Hofer also knows a good example: “If you take a kitchen originally equipped with a tipper, boiler, deep fryer, pressure cooker, hot-air oven and cooker, you can replace all appliances except the cooker with iCombi Pro and iVario Pro. And achieve space savings of up to 40 %. At the same time, both cooking systems together cover up to 90 % of all conventional cooking applications.”

For some applications, such as cooking pasta or preparing food using the sous-vide method, they can even take over tasks from each other, thus considerably increasing the flexibility of a commercial kitchen. As a rule, cooking is also healthier.

As Hofer says: “With the iCombi Pro, for example, you can deep-fry without fat. This means that the fries are as crispy as desired, but have considerably less fat. And steaming with the iCombi Pro preserves vitamins and nutrients much better”.

The fact that both cooking systems are made for cooperation is also shown by the identically designed user interfaces, which guide the user through the menus according to the same principle.

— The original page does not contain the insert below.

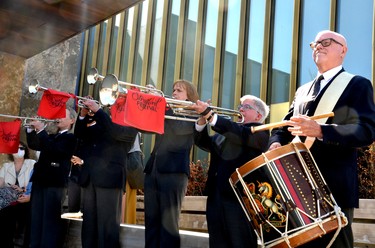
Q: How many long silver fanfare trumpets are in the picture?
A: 4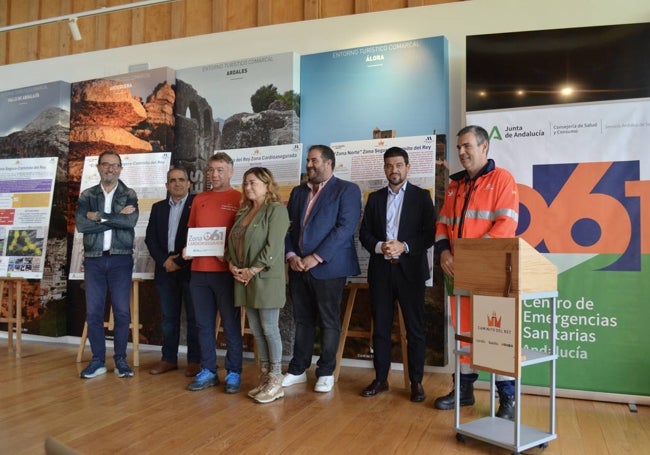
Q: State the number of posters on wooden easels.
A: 4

Both also have intelligent functions that make handling even easier and thus significantly reduce the error rate. Even semiskilled workers have easy access to various cooking applications. The fact that iKitchen makes optimum use of all resources is demonstrated, for example, by overnight cooking. Both the iCombi Pro and iVario Pro feature this application, thus saving a great deal of production time, which takes a lot of pressure off the kitchen.

The third component, ConnectedCooking, also serves to increase productivity, as the networking solution can be used to centrally manage and transfer cooking programs, for example, HACCP data can be retrieved and stored by both cooking systems, and the iCombi Pro can even be controlled remotely. This saves many ways, reduces the error rate and ensures a constant standard in food production.

Only the loading and unloading has to be done personally. Hofer´s conclusion: “With iKitchen, canteen kitchens can work even more successfully than before and respond flexibly to their challenges.”